Whatever happened to Wordsworth’s ‘ emotion recollected in tranquility’ or ‘the breath and finer spirit of all knowledge’? When do poets laureate get to think and write something, except between airports, rail stations and seminar rooms, poor souls ?

 

I ask, because ‘Poetry Matters’ is an unabashed take from ‘Can Poetry Matter? –Essays on Poetry and American Culture’ ( Graywolf Press 1992) by my American friend and collaborator, Dana Gioia, a unique combination of pre-eminent poet and penetrating critic.

Poets in America, he thought, had been progressively converted from ‘artists’ into ‘educators’…..

“ Poetry today is a modestly upwardly mobile, middle-class profession – not as lucrative as waste management or dermatology, but several big steps above the squalor of bohemia”. So that now, he goes on…. “ The first question one poet asks another upon being introduced is ‘where do you teach ?’.

The problem is not that poets teach. The Campus is not a bad place to work. It’s just a bad place for All poets to work. Society suffers by losing the imagination and vitality that poets brought to public culture. Poetry suffers when literary standards are made to conform to institutional ones”.

It was certainly thought a bit of an oddity when, back in the 1980s, I conceived the eccentric notion of an approach to people in business through verse, and found new audiences and writers alike in the supposedly alien readerships of the financial, business and management presses.

My celebratory 1994 international anthology could, by then, be called ‘ The Poetry of Business Life’ with no trace of irony; and seemed to prove the truer Wordsworth assertion (but quoting Coleridge) that all original writing “must itself create the taste by which it is to be relished”.

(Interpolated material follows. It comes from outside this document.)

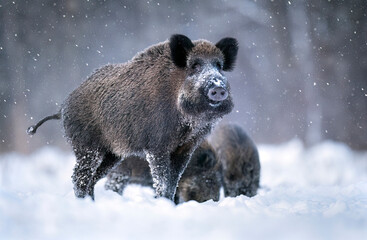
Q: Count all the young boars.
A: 2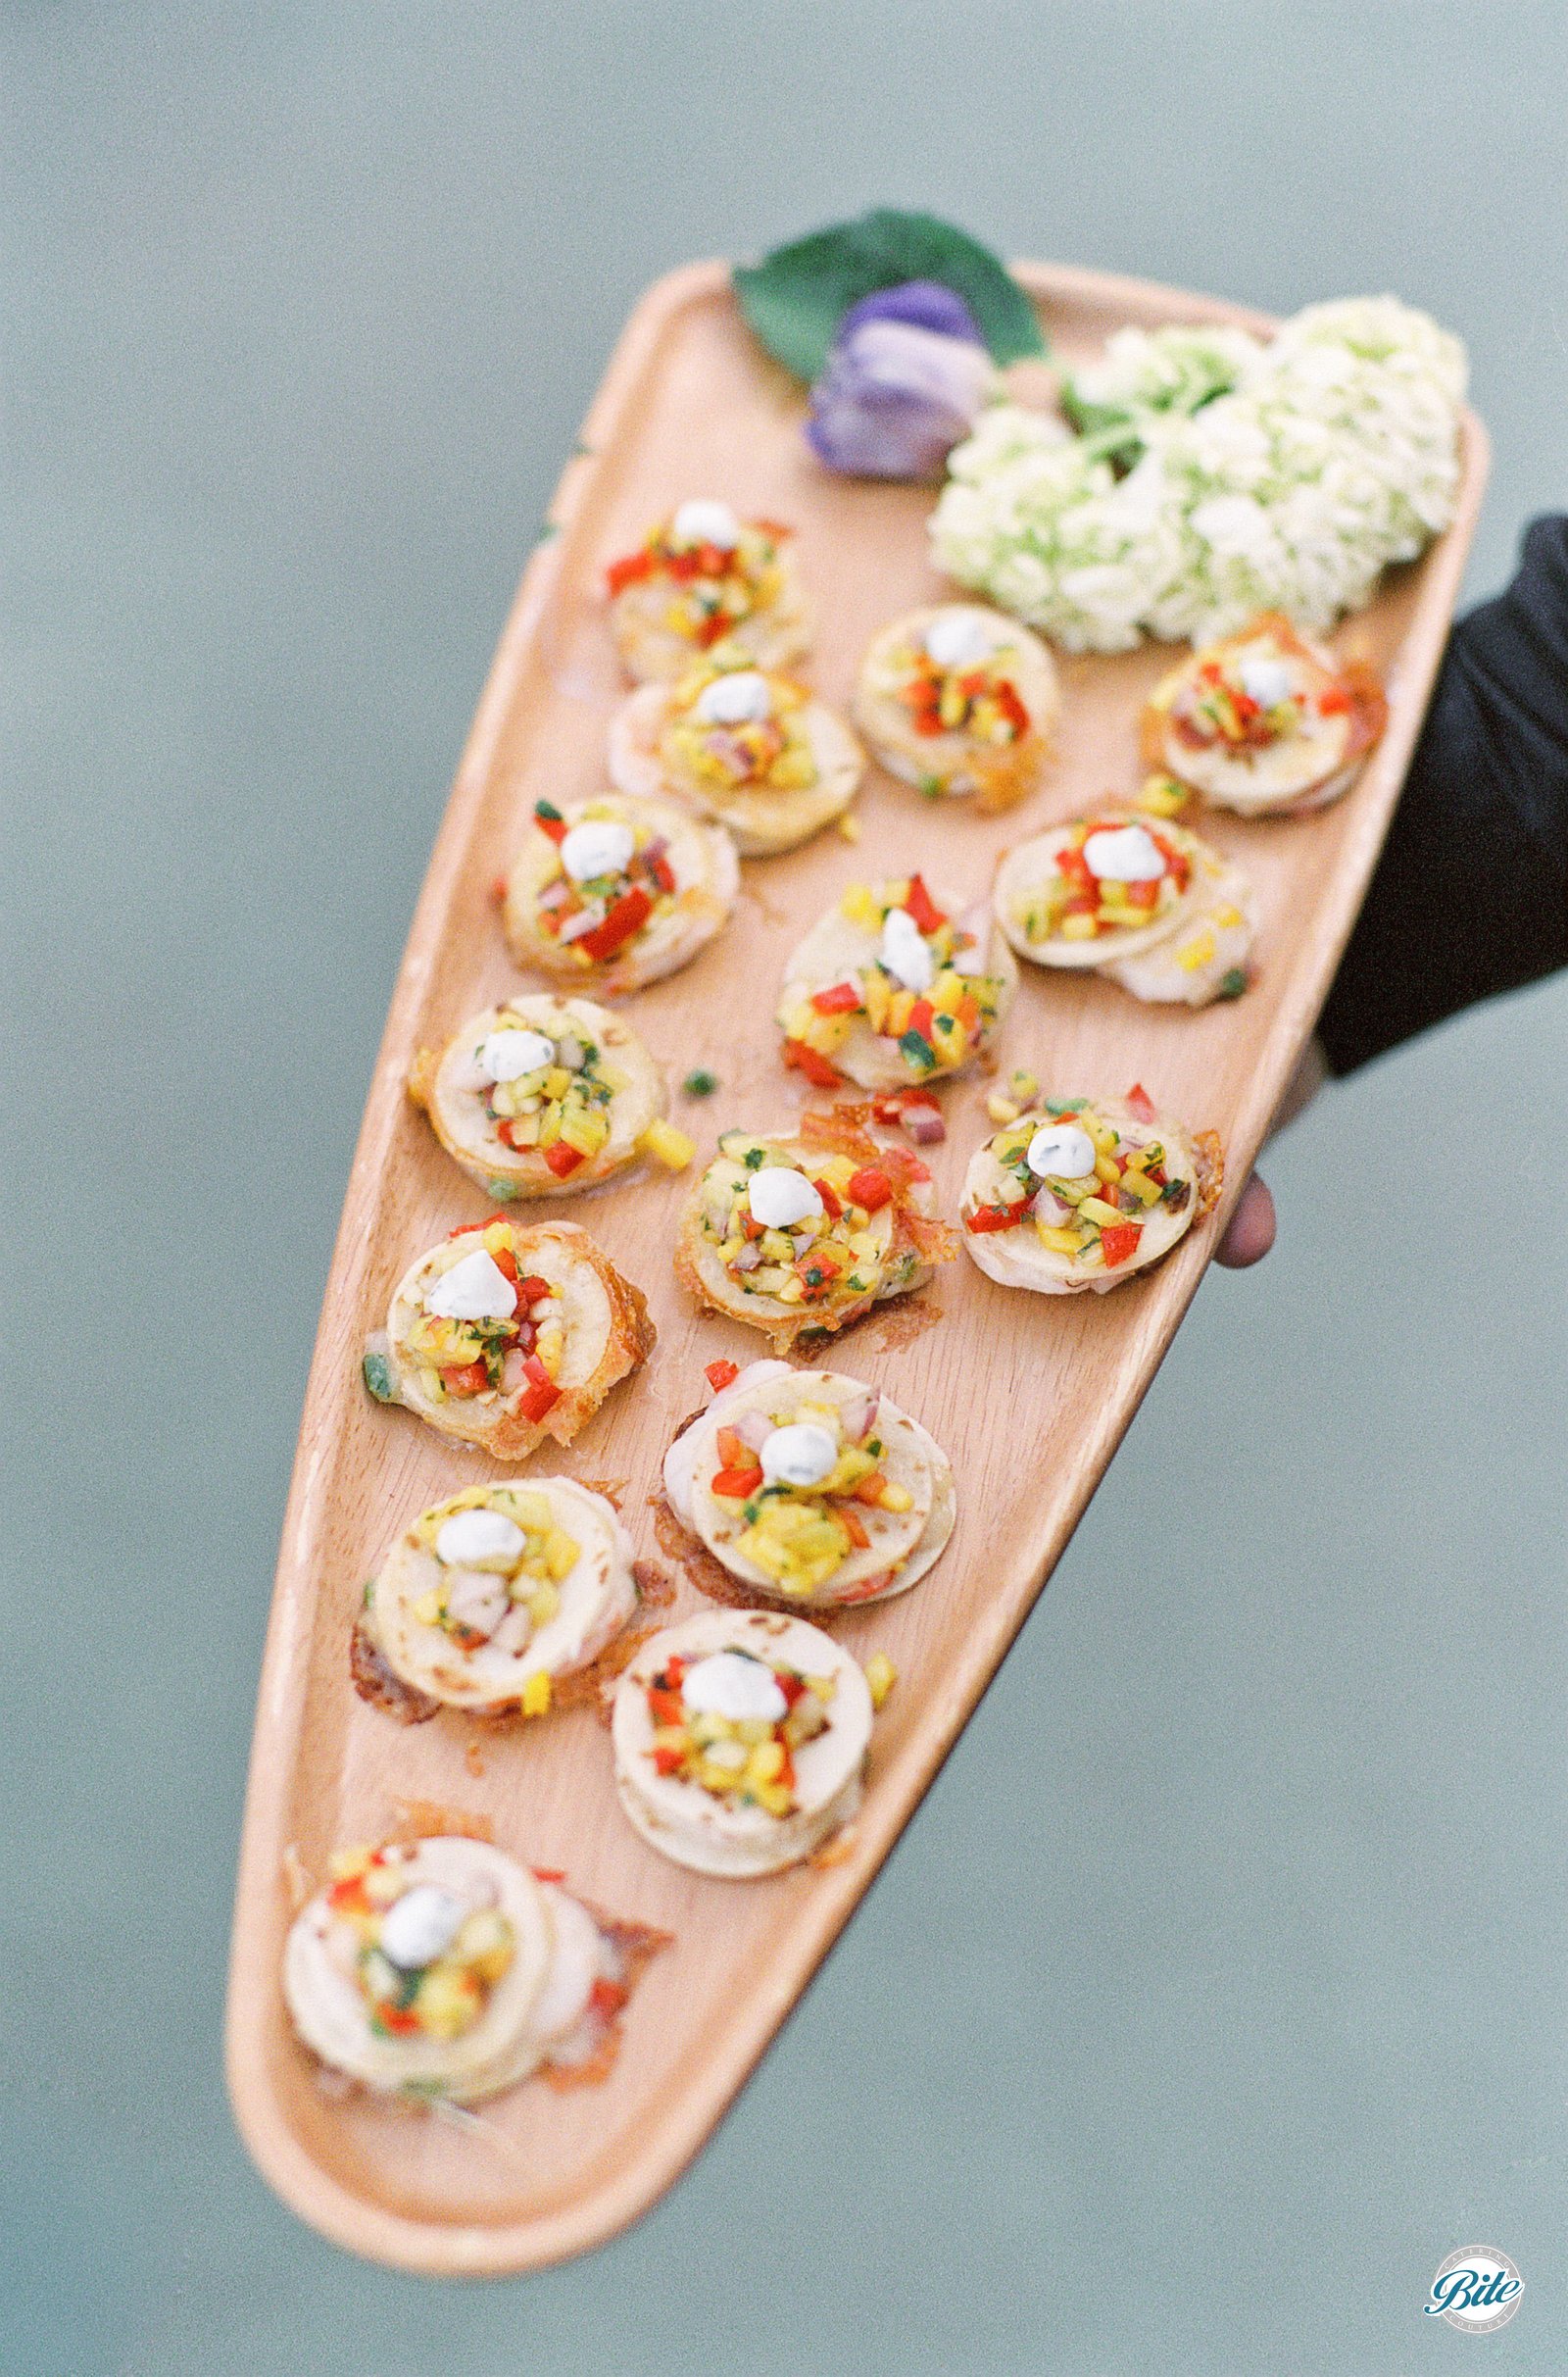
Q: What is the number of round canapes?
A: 15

For ‘business poetry’ this required even more – legitimising the poet’s ‘ language of feeling and emotion’ within a two-century-old ghetto of mechanistic measurement and accounting. I’ll be saying more on the magic of this language anon.

As Professor Roy Doughty (Center for Ethics and Social Policy, Berkeley, USA) said in his appraisal of my anthology, “the language of poetry is the language of evocation… the language of business information says something about objects, but the language of evocation speaks about relationships… business people also need this language of evocation because the world of commerce, no less than the worlds of ecology and spirit, is a nest of inter-relatedness”.

Or, as I once put it in Bertie Ramsbottom’s “Death by Merger”…

A corporate entity, which starts
As just an aggregate of parts,
Evolves in time, within its whole
An idiosyncratic soul.

This personality defeats
Analysis by balance sheets,
The way your character eludes
The X-ray and the cathode tubes …

Above all, it’s the people presence
That permeates this corporate essence,
And catalyses, through the whole,
Its special chemistry and soul.

So synergies from mergers fail
Because the soul is not for sale:
Just as, when plants and factories close,
More dies than most of us suppose.

For the moment, I suggest we go into battle with the case for poetry eloquently stated by President JF Kennedy, less than one month before his assassination, when honouring the late poet Robert Frost:

“When power leads man towards arrogance, poetry reminds him of his limitations. When power narrows the areas of man’s concerns, poetry reminds him of the richness and diversity of his existence. When power corrupts, poetry cleanses …. The artist becomes the last champion of the individual mind and sensibility against an intrusive society…”

He has, as Frost said, ‘a lover’s quarrel with the world”.